--- Supplied data ---

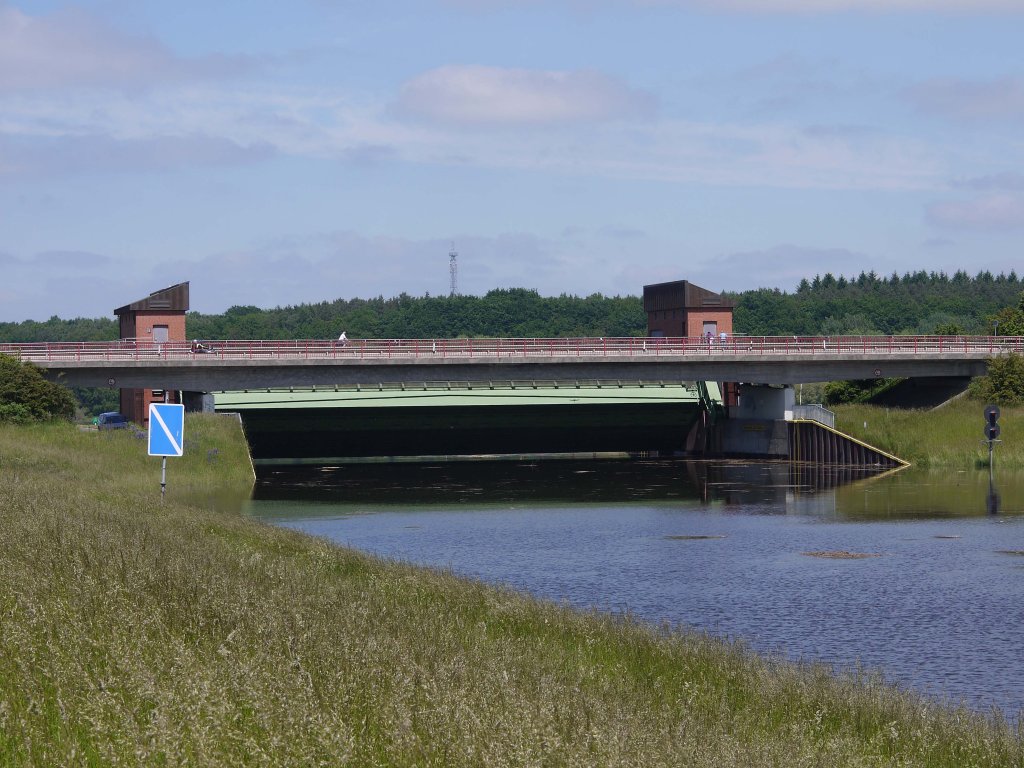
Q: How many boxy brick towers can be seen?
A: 2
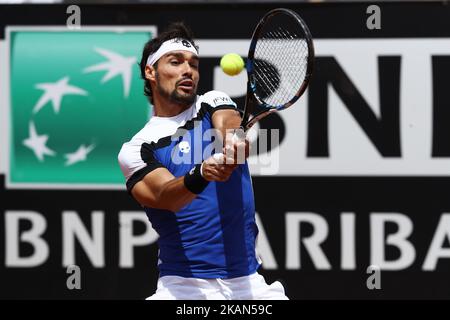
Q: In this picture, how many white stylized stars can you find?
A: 4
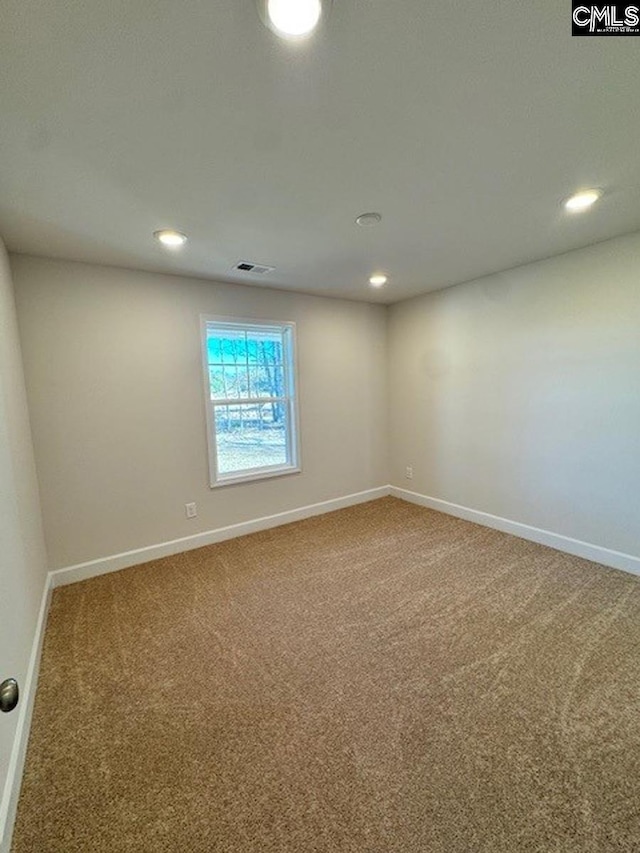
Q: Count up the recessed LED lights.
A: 4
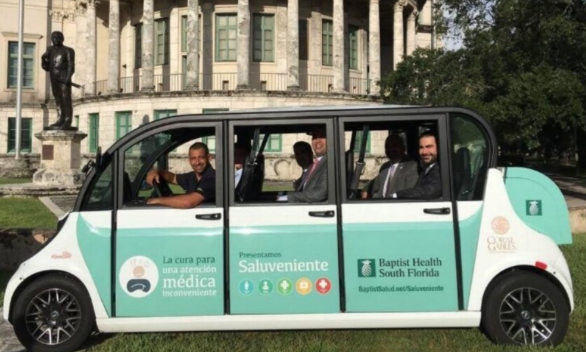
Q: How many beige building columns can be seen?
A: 10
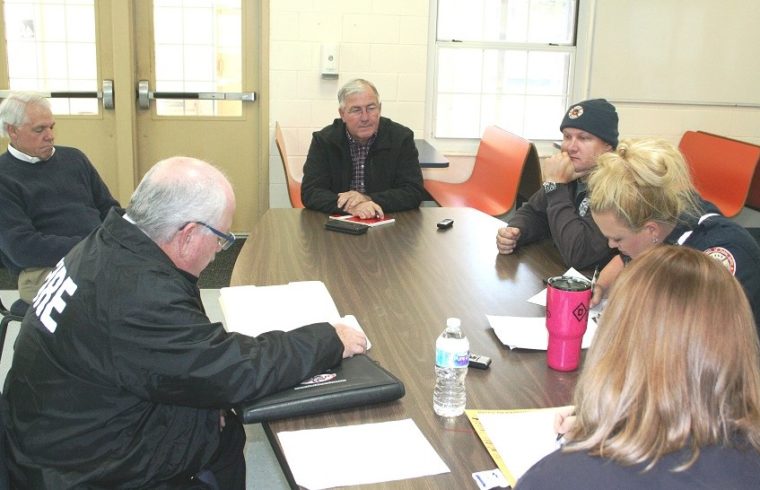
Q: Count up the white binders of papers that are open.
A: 1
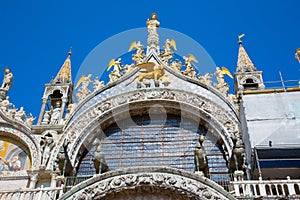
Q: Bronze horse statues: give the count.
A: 4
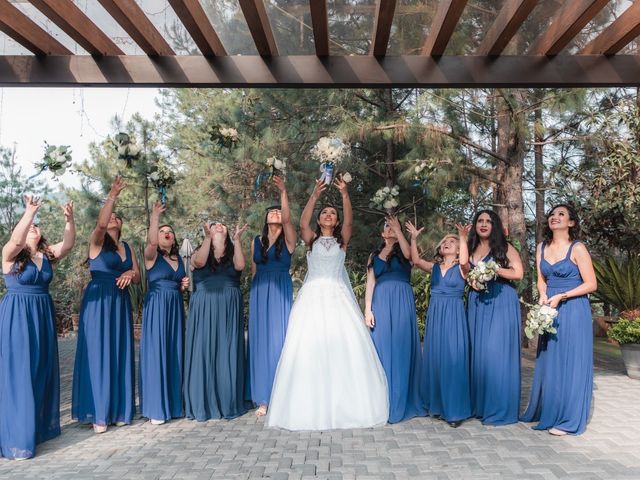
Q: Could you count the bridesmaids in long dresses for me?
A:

---

- [Exercise aim]: Word for word, retype the lines from the one with "Q: Count up the recessed LED lights." through the final line of the data, both included. No pictures belong in the copy.

- [Response box]:
Q: Count up the recessed LED lights.
A: 4
Q: How many beige building columns can be seen?
A: 10
Q: Count up the white binders of papers that are open.
A: 1
Q: Bronze horse statues: give the count.
A: 4
Q: Could you count the bridesmaids in long dresses for me?
A:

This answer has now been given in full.